Simulation
hints at quantum computer power
By
Eric Smalley,
Technology Research NewsPlanning the best route to take for, say, running errands seems like a fairly simple problem. But the number of possibilities increases exponentially with each additional destination. For 15 destinations there are billions of possible routes.
To make matters worse, there are no known mathematical shortcuts for finding the most efficient route. Solving the problem means comparing every route. "The number of possibilities with 500 [destinations] is huge. It's more than astronomically big," said Edward Farhi, a professor of physics at the Massachusetts Institute of Technology.
"If all the computers in the world were operating since the beginning of time, they could not go through a list that long. Ordinary computers could never find an answer to that problem by blind searching," he said.
An algorithm developed by a team of researchers based at MIT, however, raises the tantalizing possibility that quantum computers will be able to solve it. Route optimization is an NP-complete problem, which is the class of problems whose solution times increase exponentially with the size of the problem, and mathematically solving one NP-complete problem solves them all.
An algorithm that solves this type of currently unsolvable problem would have a wide range of practical uses, from laying out circuit boards to scheduling flights to analyzing genes.

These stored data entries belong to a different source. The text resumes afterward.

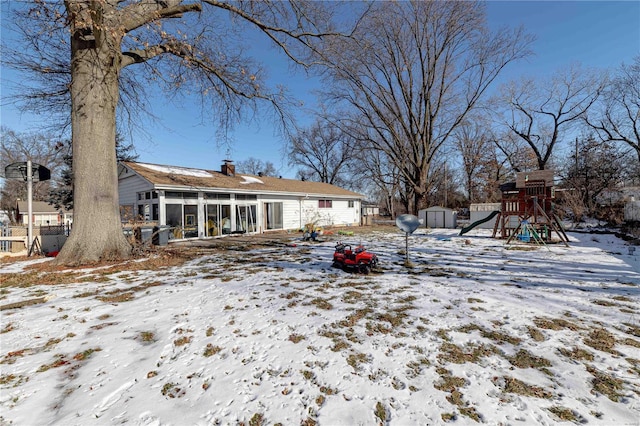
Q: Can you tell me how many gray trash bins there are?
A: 2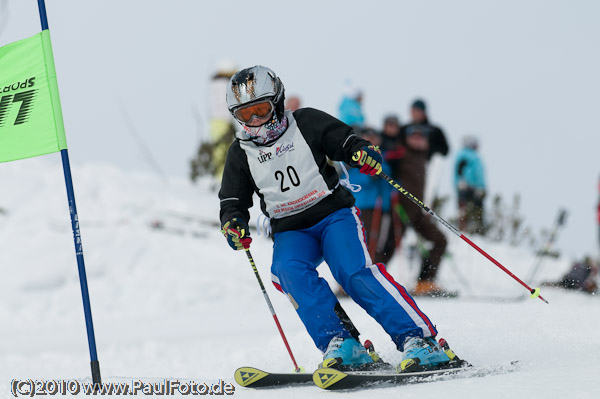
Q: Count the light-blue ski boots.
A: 2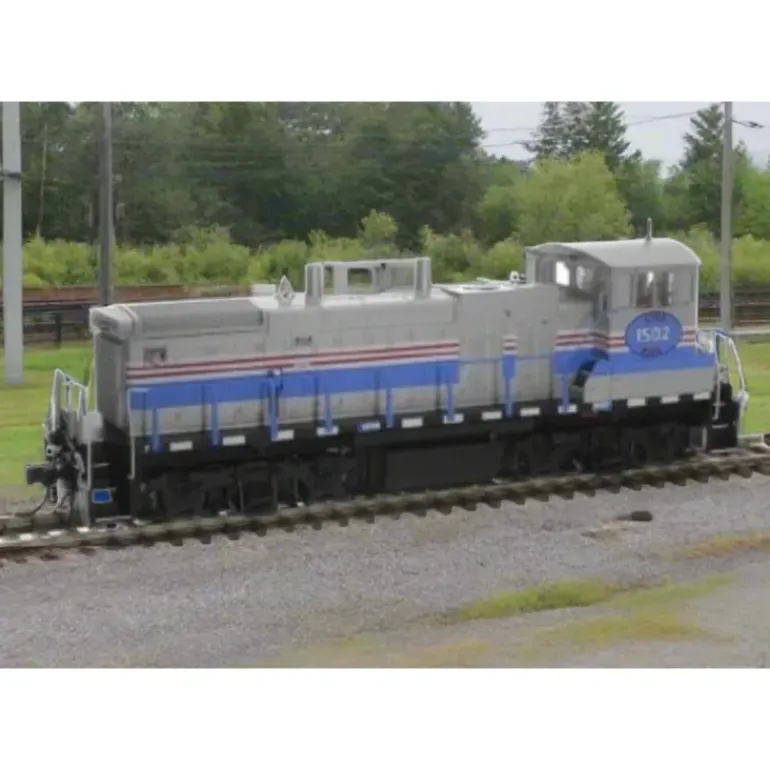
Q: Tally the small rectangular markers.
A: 14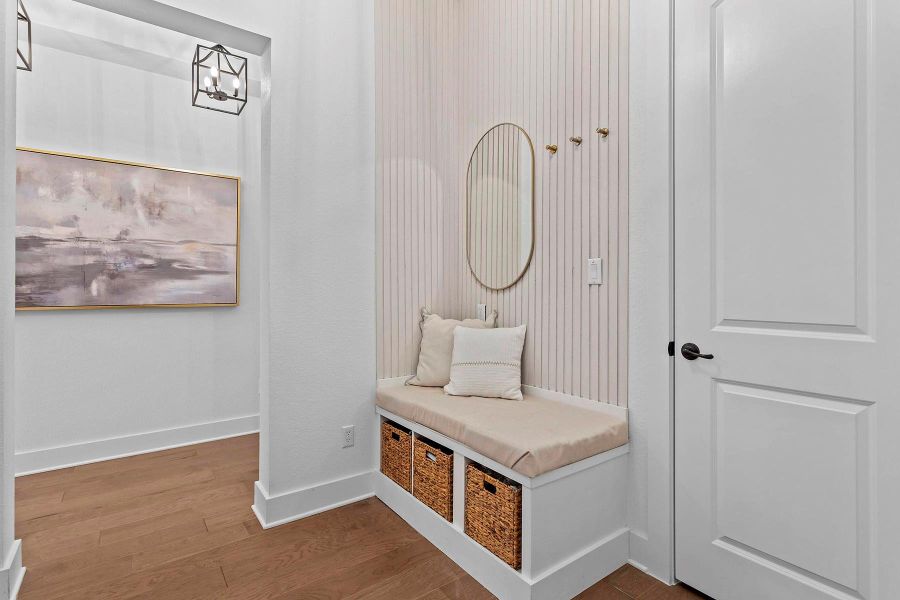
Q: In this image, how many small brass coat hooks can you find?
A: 3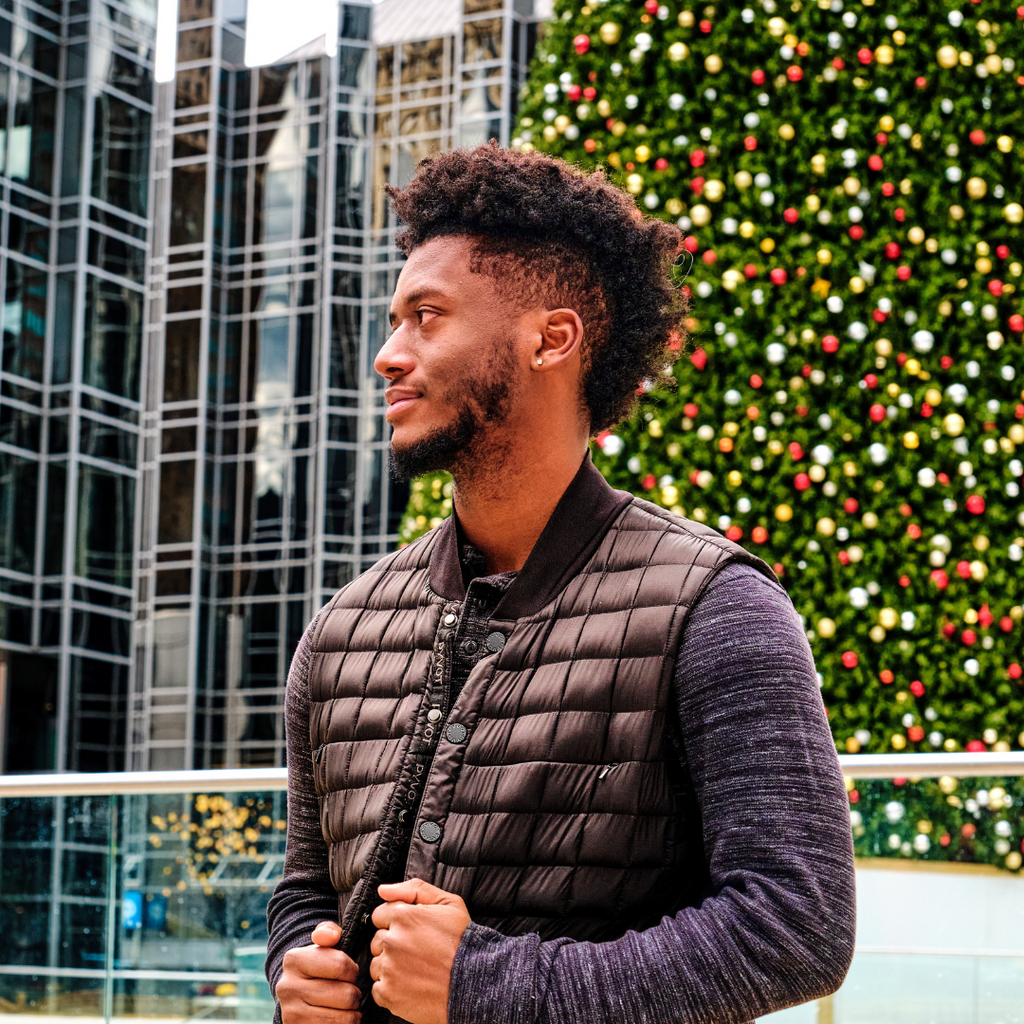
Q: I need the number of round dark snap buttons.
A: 3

Existing algorithms used on NP-complete problems that have large numbers of possibilities can only provide estimates.
Researchers have proved that quantum computers will be able to crack encrypted codes and search large, unstructured databases that are far beyond the abilities of even the most powerful classical computers. If researchers can prove that quantum computers will also be able to solve NP-complete problems, they will significantly broaden the range of potential uses for quantum computers.
The researchers simulated a quantum computer consisting of 20 quantum bits, or qubits, on an ordinary computer and then ran their algorithm on the simulation. They tested the algorithm with randomly generated instances of the NP-complete problem Exact Cover, which starts with a group of subsets of some number of items. The subsets have the same number of items but they can overlap each other. The problem is to find the subgroup of subsets that includes all of the items but that has no overlapping subsets.

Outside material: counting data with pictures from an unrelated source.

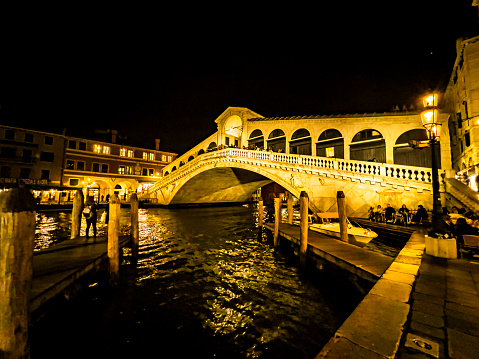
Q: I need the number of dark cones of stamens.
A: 0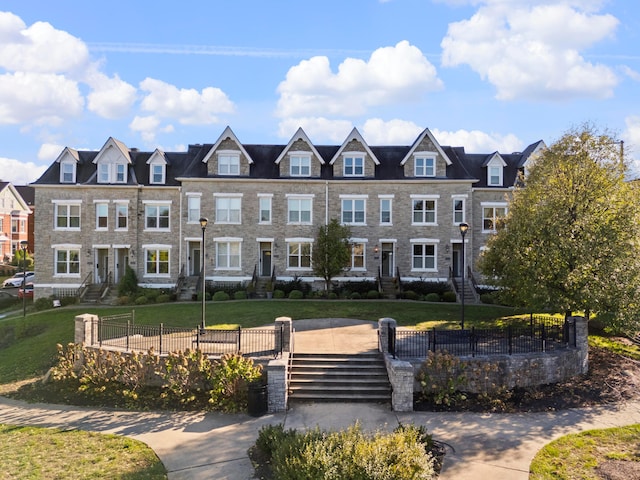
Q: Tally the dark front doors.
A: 6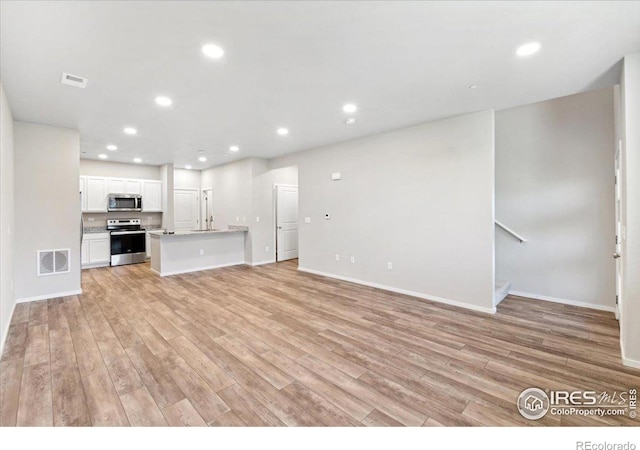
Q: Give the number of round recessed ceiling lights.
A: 12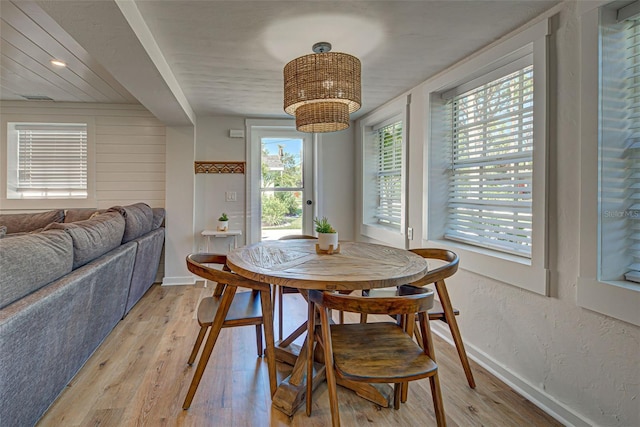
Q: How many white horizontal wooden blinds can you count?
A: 4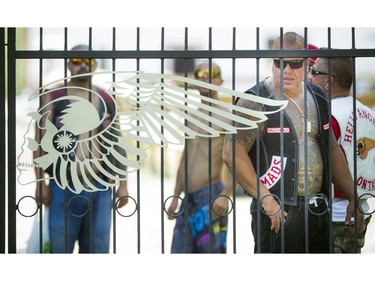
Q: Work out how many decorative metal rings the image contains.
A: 8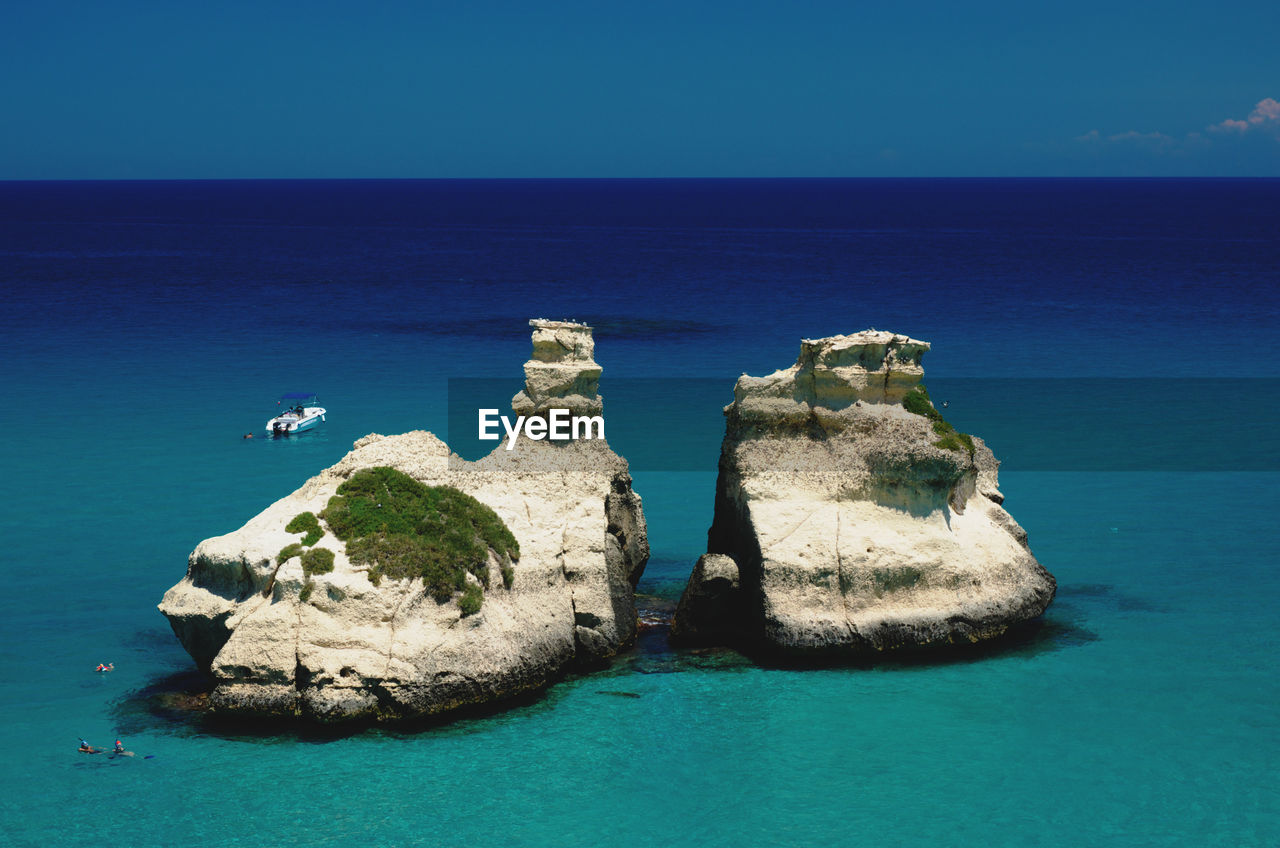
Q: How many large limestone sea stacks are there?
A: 2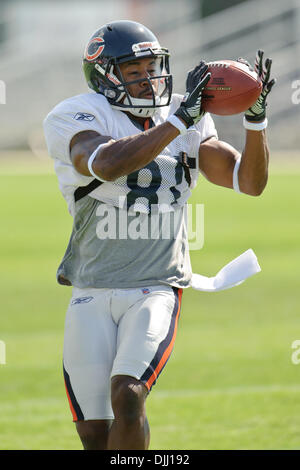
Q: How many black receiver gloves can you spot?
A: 2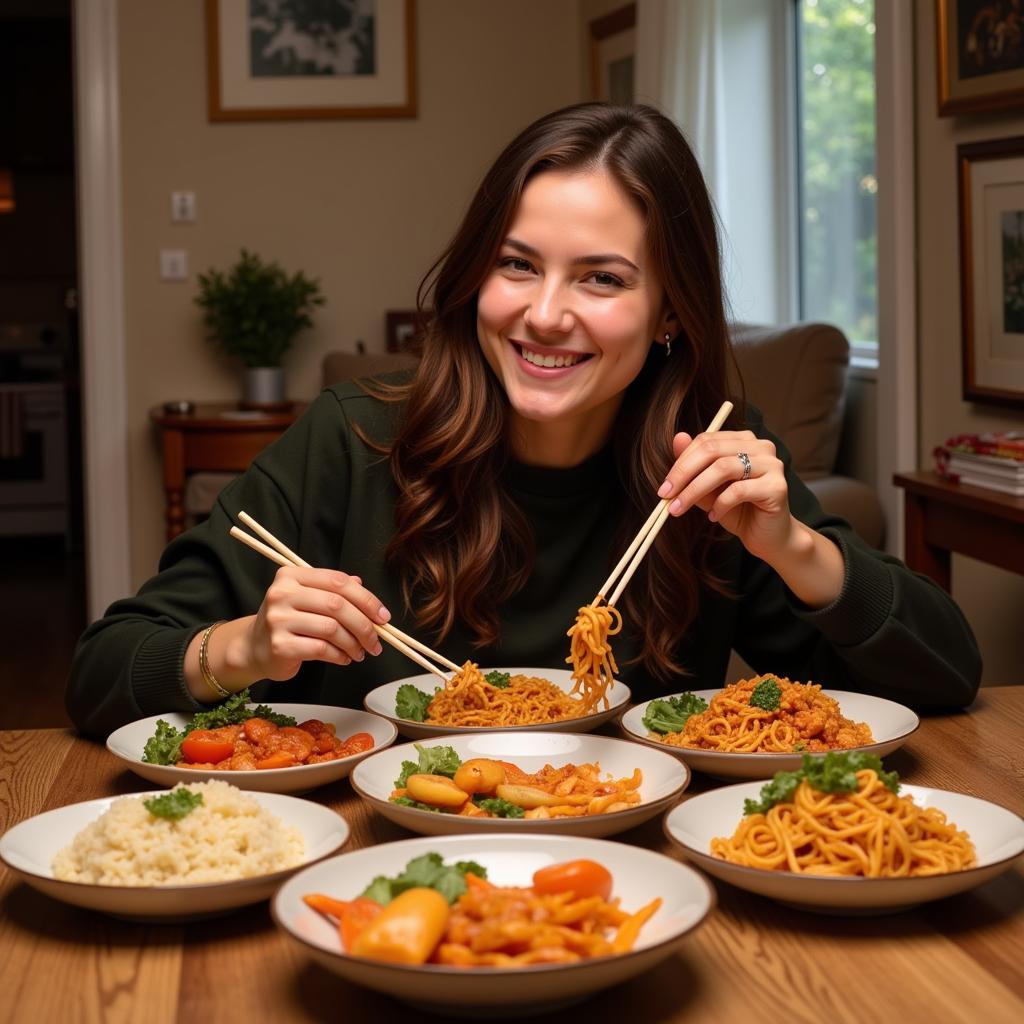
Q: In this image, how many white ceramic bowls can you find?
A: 7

The running time for the algorithm increased only quadratically rather than exponentially relative to the increase in the size of the problem. Quadratic time is the square of the size of the problem. Exponential time is the size of the problem to the power of three or greater. Although the time it took the algorithm to solve the problem grew as the number of possibilities increased, the quadratic growth rate didn't outstrip the theoretical ability of a quantum computer to solve large instances of the problem, according to Farhi.
The results are encouraging but far from conclusive. The researchers still need to demonstrate that classical computers require exponentially longer times to solve the same problem and that their quantum algorithm requires only quadratically longer times for larger instances of the problem than they were able to simulate. And even then, they would have only demonstrated that the algorithm outperforms classical computers for randomly generated, though difficult instances of the problem.

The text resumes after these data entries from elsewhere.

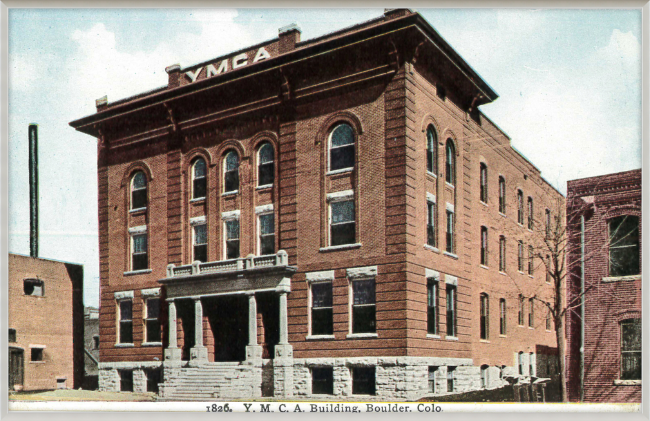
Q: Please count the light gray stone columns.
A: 4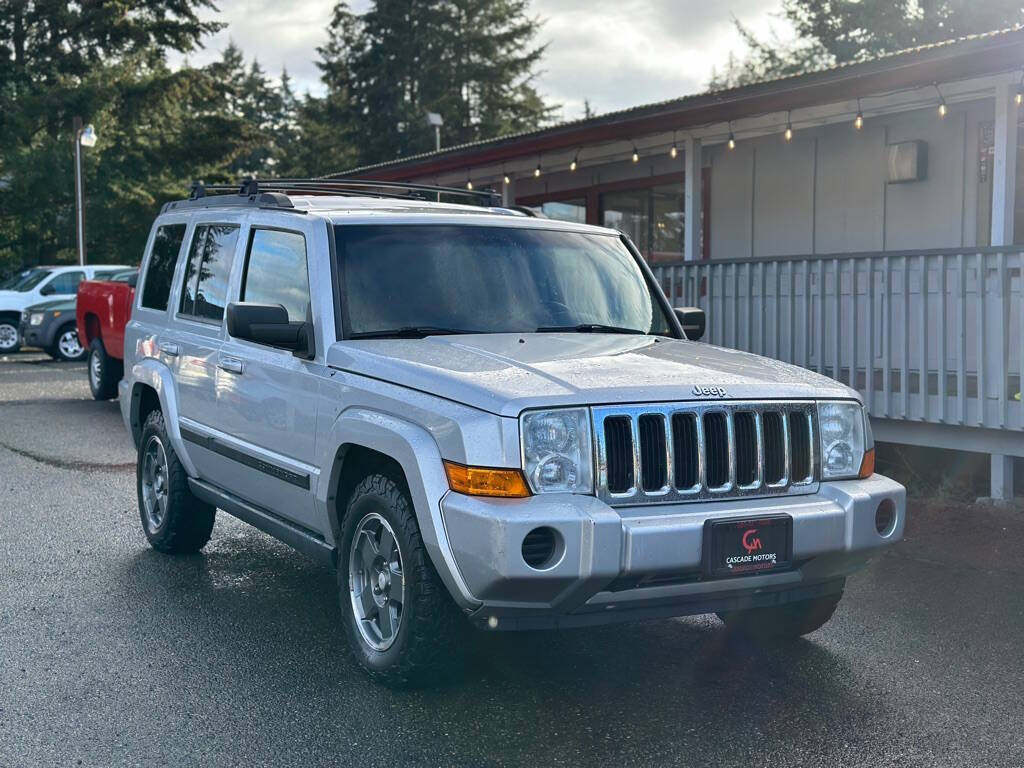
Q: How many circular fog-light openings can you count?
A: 2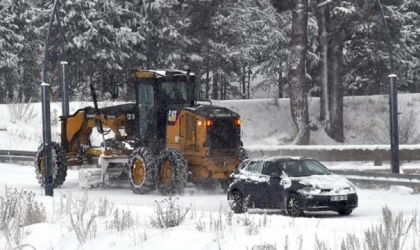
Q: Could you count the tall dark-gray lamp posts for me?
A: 3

"What would really be convincing about the efficacy of our method would be a mathematical proof. In the absence of that, I would just say we're accumulating evidence," said Farhi.
Actually solving the problem means proving that the algorithm would work in quadratic amounts of time for every possible instance of the problem, said Farhi.
"This is very interesting work," said David Meyer, a research professor in the mathematics department at the University of California at San Diego. "It provides some hope that quantum computers may be generally useful, rather than only special interest." Researchers must demonstrate general utility in order to justify the immense resources that will be required to build quantum computers, he said.
It is possible, though not certain, that researchers will be able to determine conclusively whether quantum computers will outperform classical computers for NP-complete problems before actually building practical quantum computers, said Farhi. Practical quantum computers, which require hundreds of connected qubits, will likely take 20 years to develop, he said.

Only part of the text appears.